I’d assumed that Wunder had programmed the ‘Eroica’ Variations to give us the benefit of his – and Beethoven’s – inner anarchist. Starting out, like the Diabelli Variations, from a theme of banal simplicity, it’s one of Beethoven’s more extreme piano works, a compendium of technical challenges that on paper makes Czerny or Clementi look like a walk in the park, the score bristling with exploding sforzandos and seething hyperactively with grotesqueries – there’s a recording by Richter in which he goes to town on its piano-pulverising potential. Wunder, though, set out to tame its shaggier eccentricities, with predictable and polite results. The occasional elemental eruptions – the bashing bass chords in Variation VII, the repeated high B flat appoggiaturas in XIII – remained defiantly irrepressible, but Wunder still didn’t offer enough justification for the transforming power of the final variation and concluding fugue.

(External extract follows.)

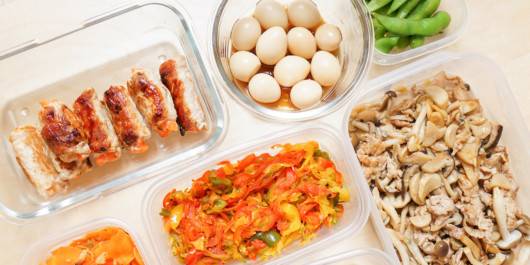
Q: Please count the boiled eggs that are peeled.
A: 11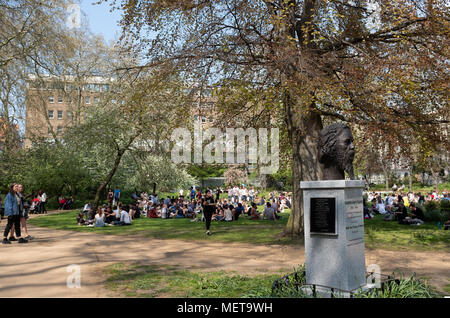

His playing was brilliant and muscular, but this wasn’t a great act of identification.
The Chopin Opus 9/3 Nocturne was, though – the ease with which Wunder slipped into and under the skin of its expressive ambivalence was something to be treasured, the music’s opaqueness revealed with disarming clarity, a fabulously light pedal and a singing top line that just about kept in touch with its accompaniment. This was playing of mystery and refinement, presenting disquieting complexity with insight and simplicity. The Andante spianato and Grande Polonaise is central-casting Chopin, securely in the salon. If you wanted a display of evenness of touch and weight and of the colours to be had from his amazing pianissimo, Wunder was spellbindingly on the case. The Polonaise may not have the stature of the later ones, but Wunder lavished it with a Rubinstein-like nobility of tone and gesture that grew through all the decoration-encrusted repeats into a triumph of pure virtuosity.
The Nocturne had suggested imaginative depths. In Liszt’s Sonata, Wunder opened the floodgates. The composer’s formal plan became inseparable from his free association of ideas, which Wunder energised, like the Big Bang, with a technical transcendence entirely at the score’s disposal. Rhetoric and poetry played off each other to stunning effect, and Wunder’s spontaneity and control joined forces in this act of white-hot recreation. He was stupendous. So was the encore, Arcadi Volodos’s paraphrase of Mozart’s ‘Rondo alla Turca’, which shovels all the notes into the Large Hadron Collider and hopes for the best.